Excluding pictures, reproduce word for word the lines from the one containing "Q: Number of stone merlons in the scene?" through the end of the material below.

AVAILABLE DATA -
####################

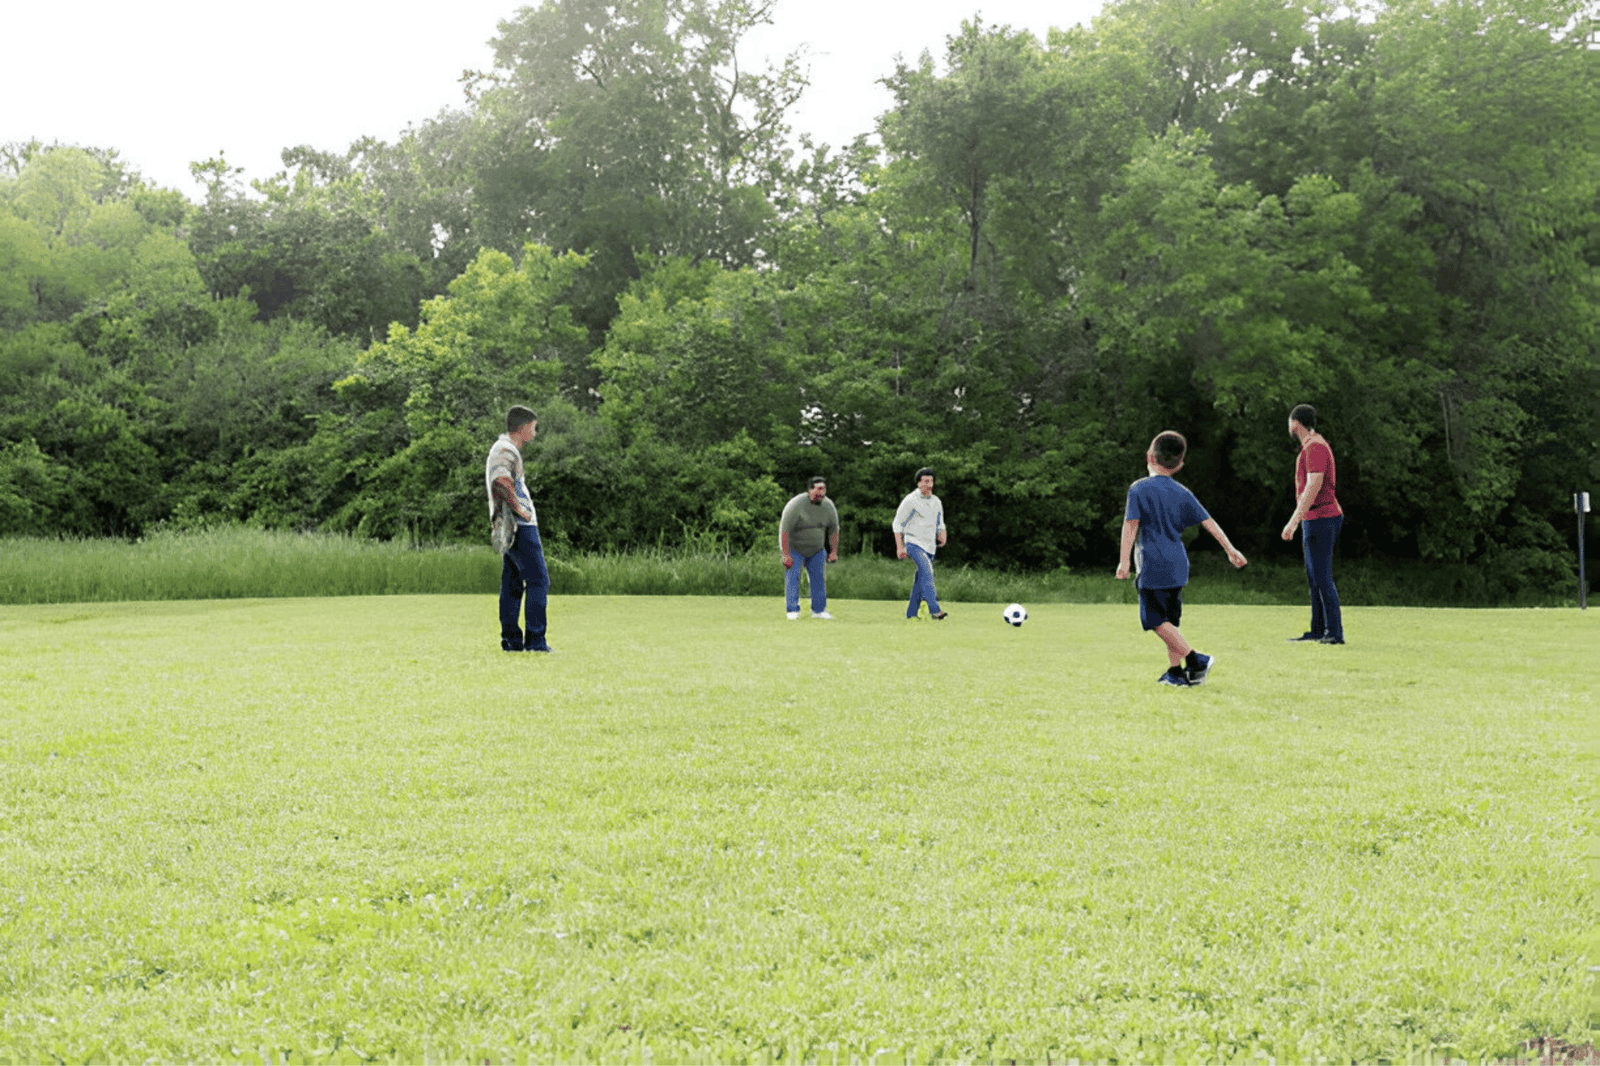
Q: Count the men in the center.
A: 2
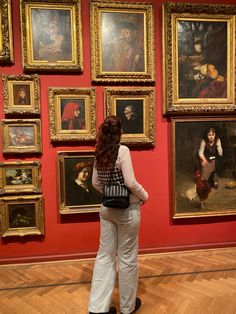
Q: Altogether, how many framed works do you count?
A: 12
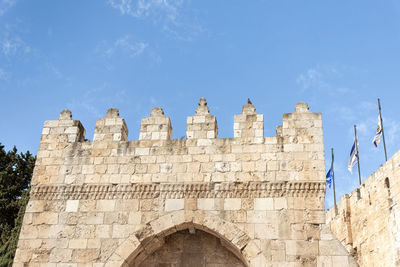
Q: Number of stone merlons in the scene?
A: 6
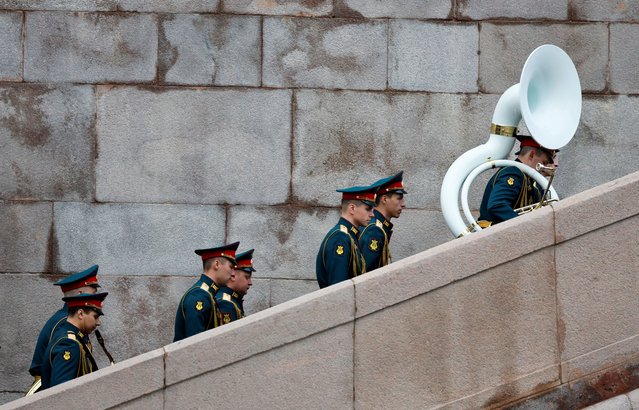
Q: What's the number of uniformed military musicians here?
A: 7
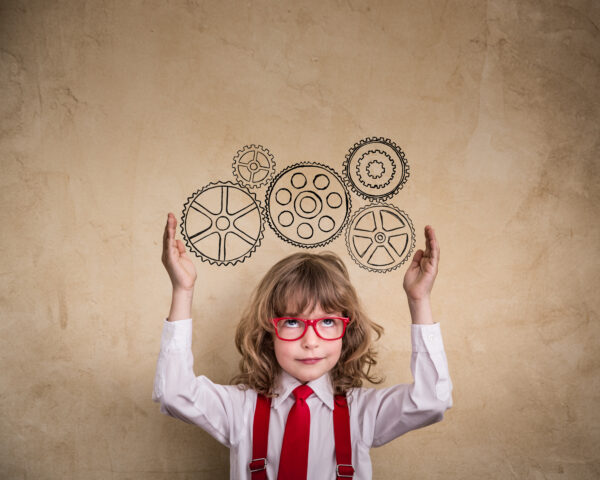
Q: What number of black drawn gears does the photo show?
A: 5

####################

REPLY TO THE EXERCISE -
Q: Number of stone merlons in the scene?
A: 6
Q: What's the number of uniformed military musicians here?
A: 7
Q: What number of black drawn gears does the photo show?
A: 5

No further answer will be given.